Testing A Solution In A System Of Equations

Welcome to our deep dive into the world of systems of equations! Today, we're tackling a common question: How do we determine if a specific point is a solution to a system of equations? This is a fundamental skill in algebra, and understanding it will unlock many doors in your mathematical journey. We'll be using the point $(-9, 4)$ and the system of equations:

$$\begin{array}{l} 8 x-11 y=14 \\ 15 x-3 y=-13 \end{array}$$

To find out if $(-9, 4)$ is indeed a solution, we need to check if this point satisfies both equations simultaneously. If it works in one but not the other, it's not a solution to the system. Think of it like a key fitting into two locks; it has to open both to be the right key for the whole mechanism.

The Core Concept: Substitution

The most straightforward way to test a point is through substitution.
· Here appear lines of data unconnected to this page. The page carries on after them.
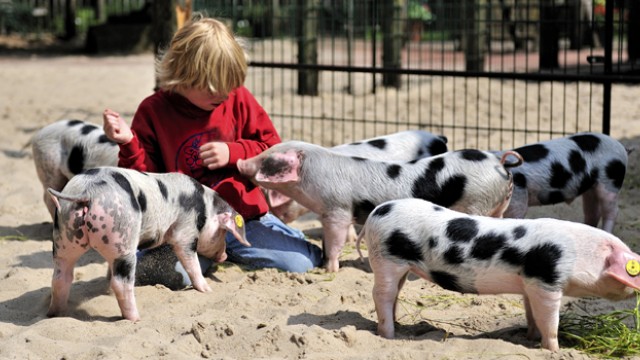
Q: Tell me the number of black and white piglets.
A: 6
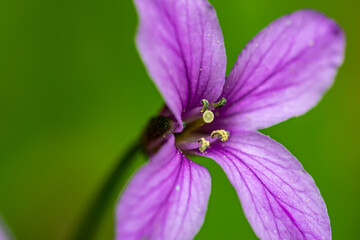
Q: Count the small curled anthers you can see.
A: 4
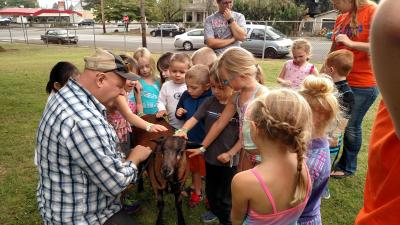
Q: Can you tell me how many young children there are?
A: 13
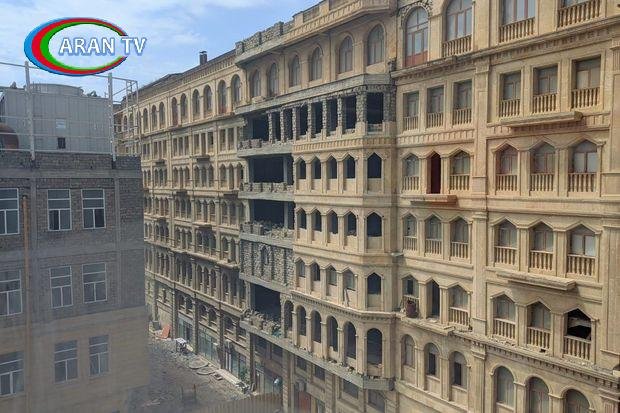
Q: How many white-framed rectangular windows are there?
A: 9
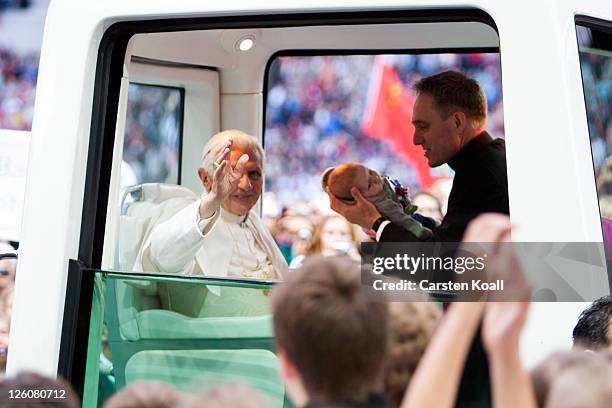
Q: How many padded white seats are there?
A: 1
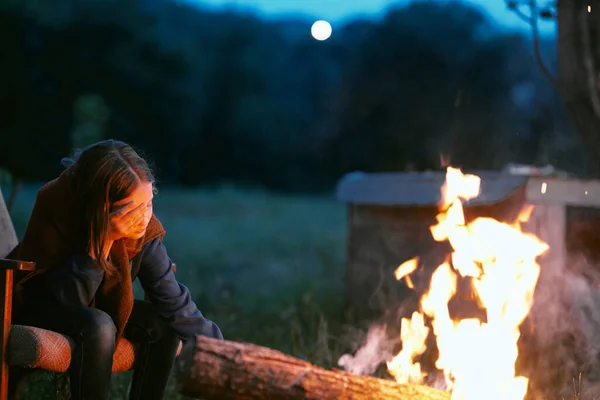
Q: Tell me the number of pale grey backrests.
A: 1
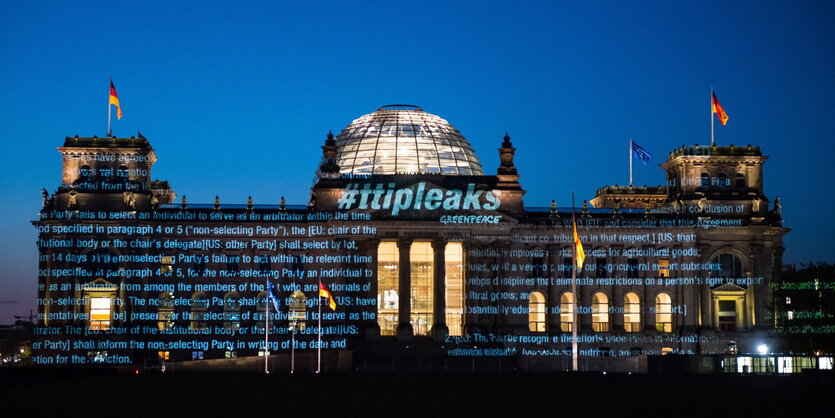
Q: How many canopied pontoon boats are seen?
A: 0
This involves taking the x-coordinate and the y-coordinate of the point and plugging them into each equation. If both equations hold true after the substitution, then the point is a valid solution. Let's break down the process for our specific problem. We have the point $(-9, 4)$, which means $x = -9$ and $y = 4$. We will now substitute these values into each of the equations provided.
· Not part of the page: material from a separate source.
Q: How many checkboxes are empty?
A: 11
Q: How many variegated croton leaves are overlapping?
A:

Testing the First Equation: $8x - 11y = 14$

Our first equation is $8x - 11y = 14$. Let's substitute $x = -9$ and $y = 4$ into this equation. We perform the multiplication first, following the order of operations (PEMDAS/BODMAS). So, $8$ times $-9$ is $-72$, and $-11$ times $4$ is $-44$. The equation now becomes: $-72 - 44$. Now, we perform the subtraction. $-72$ minus $44$ equals $-116$. So, the left side of the equation evaluates to $-116$. The right side of the equation is $14$. We compare the two sides: $-116 = 14$. This statement is false. Since the point $(-9, 4)$ does not satisfy the first equation, we can already conclude that it is not a solution to the system of equations. However, for the sake of thoroughness and to demonstrate the complete process, let's go ahead and test the second equation as well. This reinforces the concept that both equations must be satisfied for a point to be a solution.

Testing the Second Equation: $15x - 3y = -13$

Now, let's move on to the second equation in our system: $15x - 3y = -13$. Again, we substitute $x = -9$ and $y = 4$. First, we calculate $15$ times $-9$, which gives us $-135$. Next, we calculate $-3$ times $4$, which results in $-12$. Plugging these into the equation, we get: $-135 - (-12)$. Remember that subtracting a negative is the same as adding a positive. So, $-135 - (-12)$ becomes $-135 + 12$. Performing this addition, we find that $-135 + 12 = -123$. The left side of the equation evaluates to $-123$. The right side of the equation is $-13$. We compare these two values: $-123 = -13$. This statement is also false. As we suspected, the point $(-9, 4)$ does not satisfy the second equation either. This further confirms our initial conclusion. A point must satisfy every equation in a system to be considered a solution to that system. If it fails even one, it's out.

Conclusion: A Point's True Identity

After performing the substitution and calculations for both equations, we found that the point $(-9, 4)$ results in false statements for both $8x - 11y = 14$ (where $-116 eq 14$) and $15x - 3y = -13$ (where $-123 eq -13$). Therefore, the point $(-9, 4)$ is not a solution to this system of equations. This process of verification is crucial when working with algebraic equations. It's not just about solving for variables; it's also about understanding the relationship between points and the lines or curves they represent. When a point satisfies a system of equations, it means that the point lies on all the graphs corresponding to those equations. For linear equations, this means the point is the intersection point of the lines.

Remember, the key takeaway here is that a solution to a system of equations must satisfy every single equation within that system. If a point doesn't work in even one of them, it can't be considered a solution to the whole group. Keep practicing these substitution methods, and you'll become a pro at identifying solutions in no time! For more on systems of equations and how to solve them, check out resources like Khan Academy.